# WHAT IS EXPECTED:
Each line that has the string "photo" must be copied from the records below.

# DATASET EXTRACT:
::::
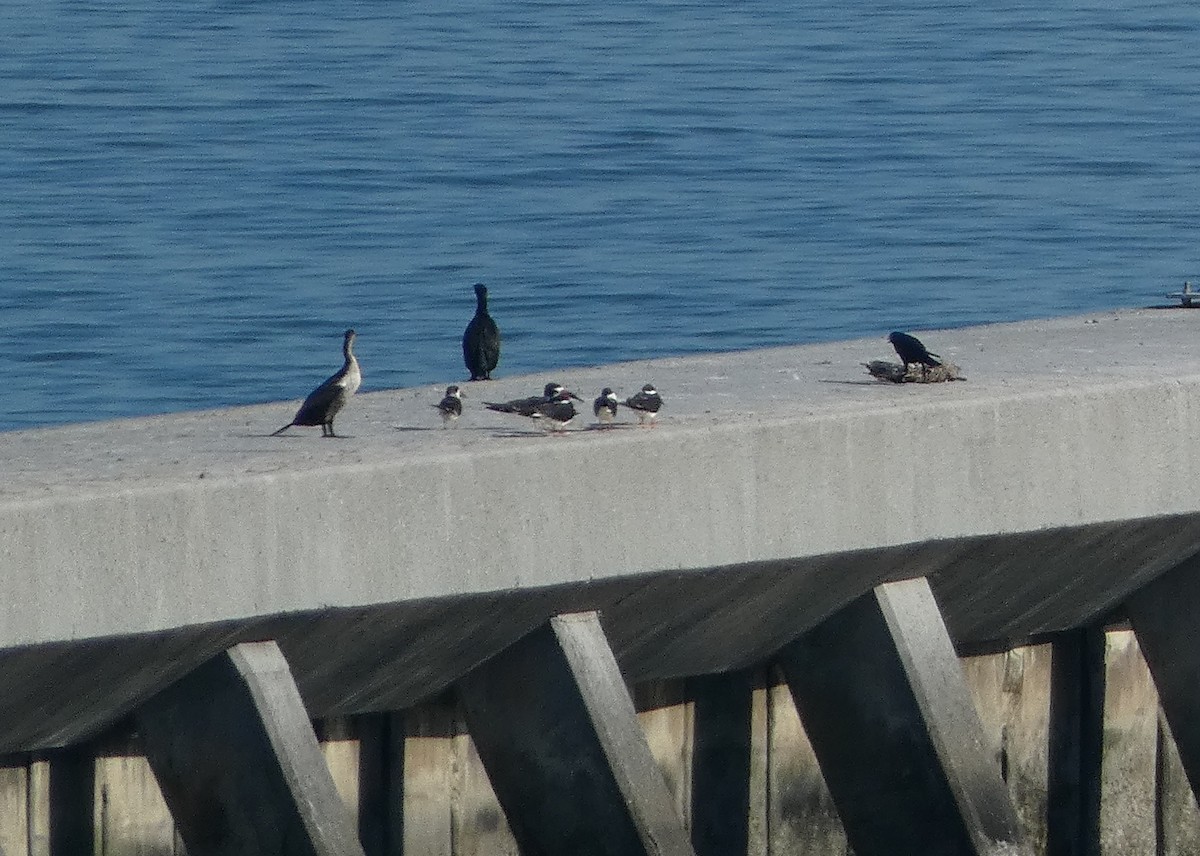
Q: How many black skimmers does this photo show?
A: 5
::::
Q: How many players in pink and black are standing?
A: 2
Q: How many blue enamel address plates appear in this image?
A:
::::
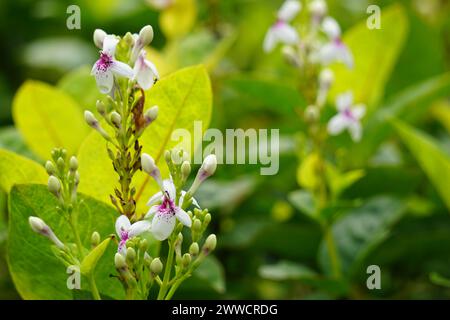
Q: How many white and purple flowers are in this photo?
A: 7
::::
# RESULT OF THE TASK:
Q: How many black skimmers does this photo show?
Q: How many white and purple flowers are in this photo?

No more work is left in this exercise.